Tyler pensou em visitar Clair em casa, mas logo abandonou a ideia. Pelo que conhecia da amiga, ela não ia conseguir ficar em casa desocupada sabendo que Amber não estava a salvo. Precisaria estar fazendo algo que a permitisse se distrair enquanto tentava pensar em algo. Assim, Tyler resolveu ir na loja da mãe dela, na esperança de Clair está a auxiliando.

O Novas Velharias era uma loja que dona Mary Ann abriu assim que chegou na cidade. Vendia artigos mágicos que, ironicamente, só podiam ser utilizados fora de Awalles, e, também alguns itens que poderiam muito bem servir simplesmente para uma bela decoração. Estava sempre renovando seu estoque graças às viagens que seu marido, Lúcio, fazia. Ele costumava fazer longas viagens, e trazer bastantes objetos para que Mary Ann pudesse colocar a venda.

Mary Ann costumava dizer que abrir uma loja que vendesse qualquer coisa mágica em Awalles era uma questão de estratégia. Pois, pelo fato da mágica ser desabilitada na cidade, somente clientes que realmente soubessem o que queriam iriam procurá-la. E, com isso ela poderia colocar o preço mais alto do que de costume, levando em consideração que se alguém não tivesse de acordo, deveria procurar em outra cidade.

A loja não era muito grande. Estantes cercavam a parte interna da loja com vários objetos decorando e esperando serem comprados. No centro encontrava-se uma estante que possuía o forma de uma rosa dos ventos, com as quatro direções principais. Ao norte, situava-se um balcão, que em sua parte inferior servia de vitrine para objetos menores ou mais valiosos. O fundo da loja servia de depósito, onde eram colocados objetos menos atrativos.

Naquele dia Clair estava ajudando sua mãe a arrumar a disposição dos objetos nas estantes. Não era sempre que apareciam clientes, o que as deixava com bastante tempo livre. Quando Tyler entrou, Mary Ann já se alertou e prontificou a dirigir-se até a porta na expectativa de ser alguém querendo fazer alguma aquisição. Frustrou-se por alguns segundos e animou-se ao ver que o rapaz finalmente havia despertado.

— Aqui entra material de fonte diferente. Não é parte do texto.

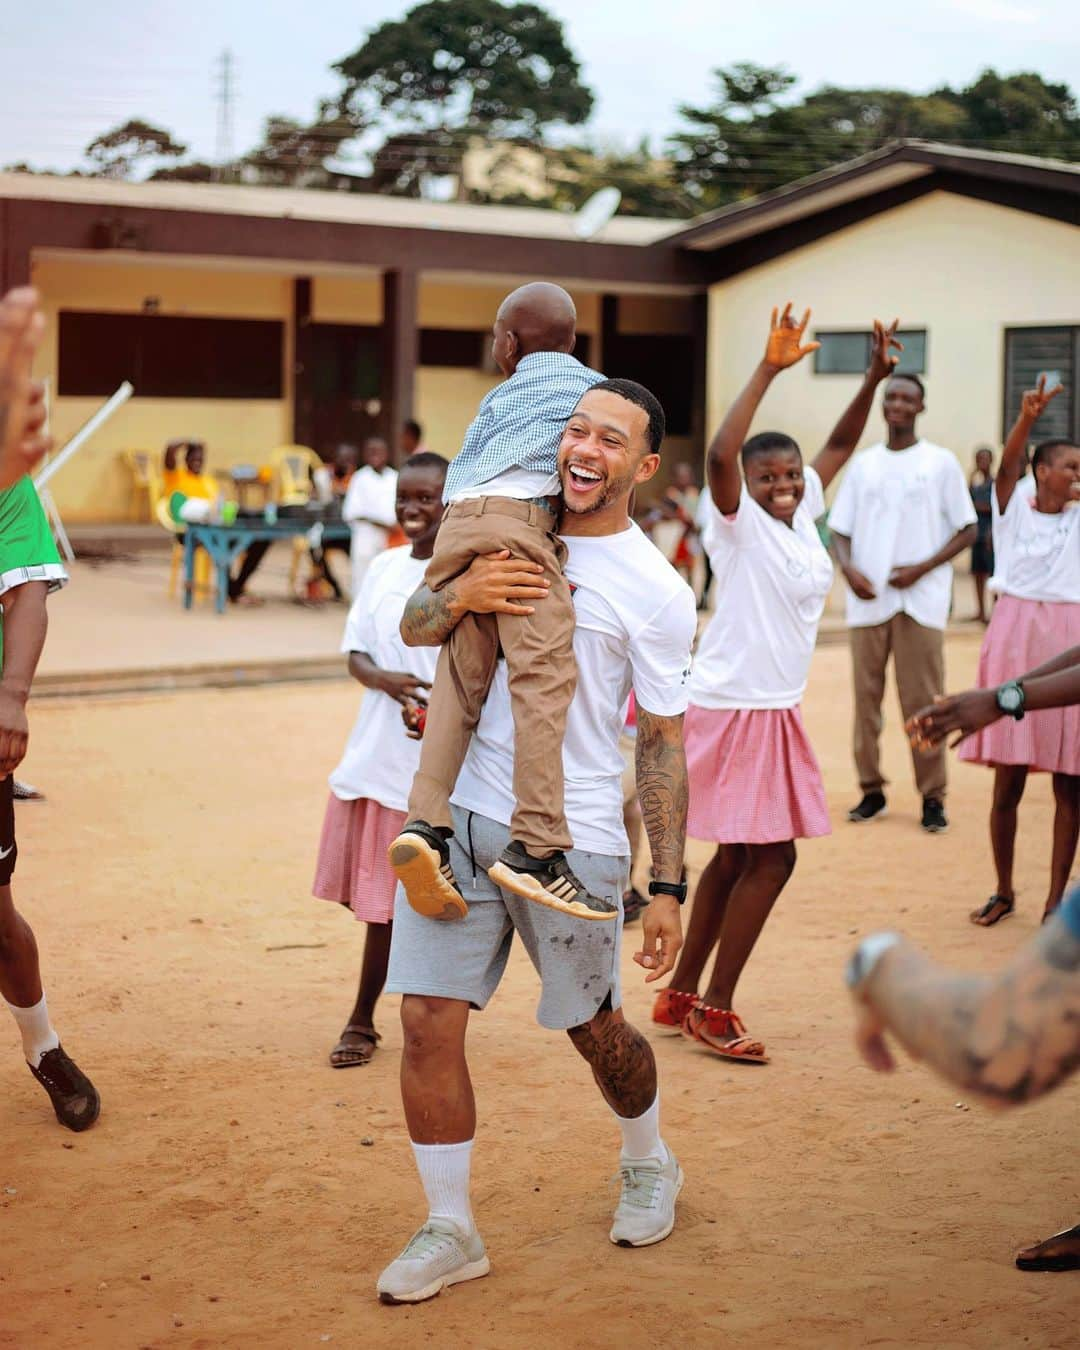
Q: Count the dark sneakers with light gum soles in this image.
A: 2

– Que bom que está bem! Estava ficando preocupada. - disse Mary Ann com um sorriso no rosto.

– Sim, estou relativamente bem. Obrigado pela preocupação. Infelizmente nem todo mundo teve a mesma sorte, não é mesmo? - Tyler percebeu que tinha sido indelicado e logo se corrigiu. - Desculpe. Não queria que parecesse uma falta de educação. É só que...

– Eu entendo, garoto. Não se preocupe. - interrompeu Mary Ann sabendo ao que ele estava se referindo e o que ele estava passando.

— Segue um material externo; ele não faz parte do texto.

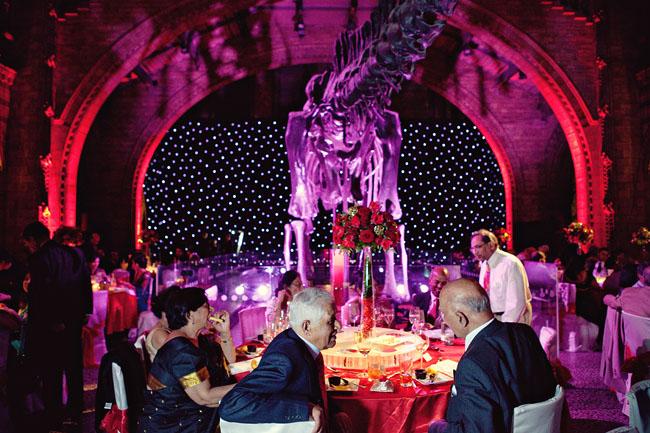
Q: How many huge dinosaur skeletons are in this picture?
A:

Tyler foi até Clair e a cumprimentou. Nenhum dos dois sabia como iniciar o assunto, porém ambos queriam falar a respeito. O fato de Mary Ann estar presente ainda dificultava, pois não queria falar sobre o assunto na frente dela.

– Acho que posso arrumas essas estantes da frente sozinha. - disse Mary Ann percebendo que os dois jovens gostariam de ficar a sós.

– Tem certeza, mãe? - perguntou Clair.

– Mas é claro. É bom que coloco as coisas do meu jeito e faço mais rápido. - iniciou. - Mas tenho certeza que Tyler não se importará de te ajudar a organizar o depósito. As coisas lá andam muito bagunçadas e empoeiradas e toda vez que eu tento arrumar, a poeira me faz ficar tossindo e eu tenho que parar. Prefiro ficar aqui pela frente. - deu uma risadinha seguida por uma piscada para o jovem.

– Mãe! - exclamou Clair.

– Não se preocupe. - interrompeu Tyler antes que a amiga pudesse dizer mais alguma coisa. - Não me importo em ajudar. Alguma preferência de arrumação?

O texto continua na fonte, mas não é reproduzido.